#### ABOUT THIS EXERCISE:
Output every entry exactly as written, but omit the pictures.

───── EXTRACTED ENTRIES

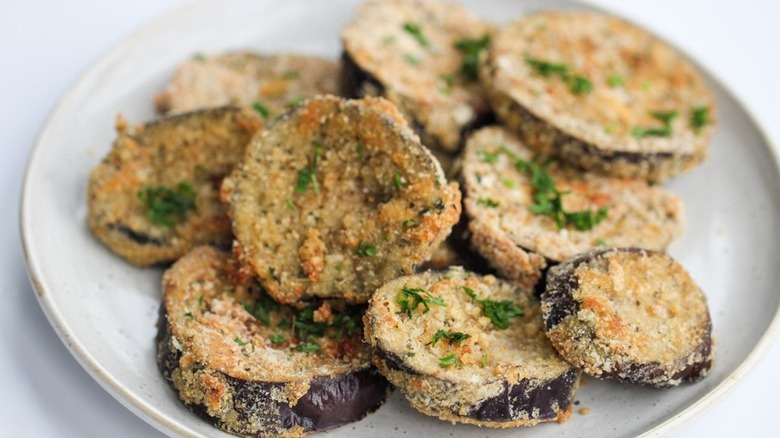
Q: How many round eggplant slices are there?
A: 9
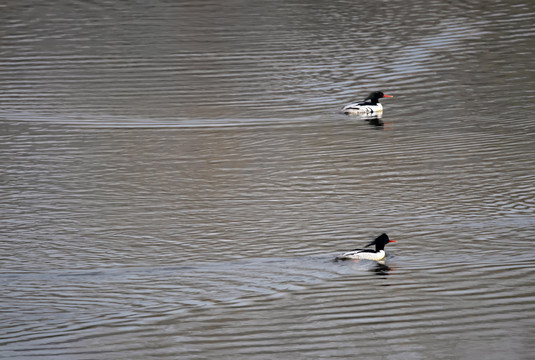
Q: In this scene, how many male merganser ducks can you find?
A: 2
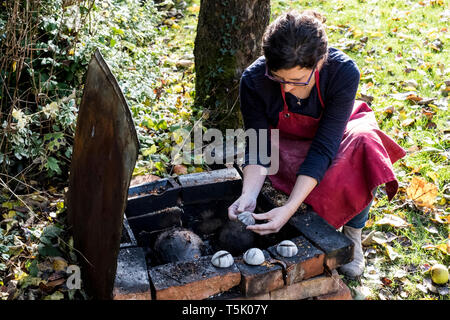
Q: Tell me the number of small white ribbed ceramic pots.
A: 4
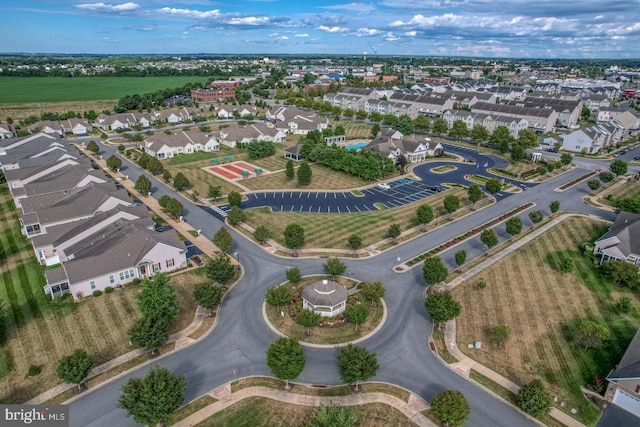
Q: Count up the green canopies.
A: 4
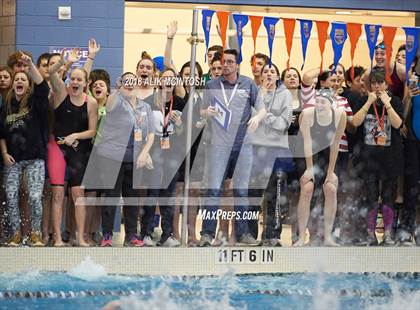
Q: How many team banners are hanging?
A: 13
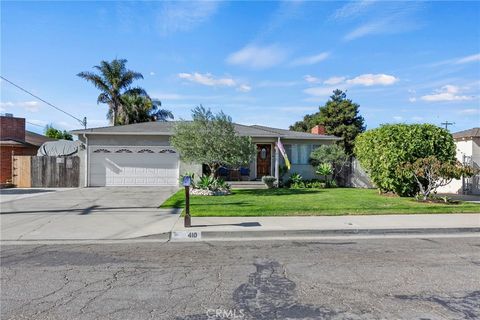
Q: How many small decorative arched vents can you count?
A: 4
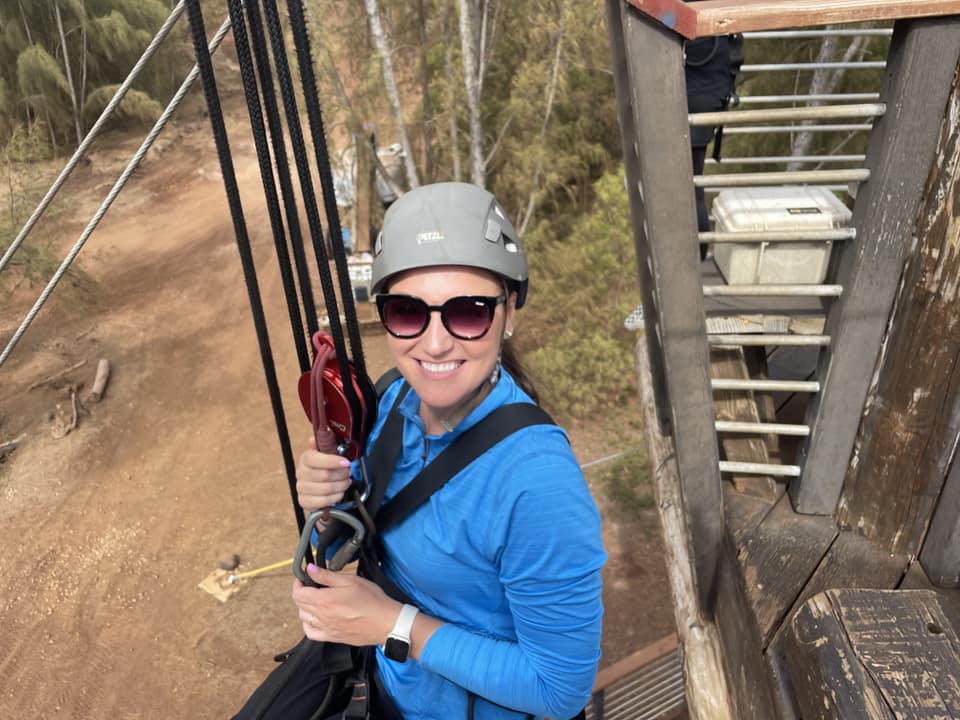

──────────

#### TASK OUTPUT:
Q: How many round eggplant slices are there?
A: 9
Q: In this scene, how many male merganser ducks can you find?
A: 2
Q: Tell me the number of small white ribbed ceramic pots.
A: 4
Q: Count up the green canopies.
A: 4
Q: How many team banners are hanging?
A: 13
Q: How many small decorative arched vents can you count?
A: 4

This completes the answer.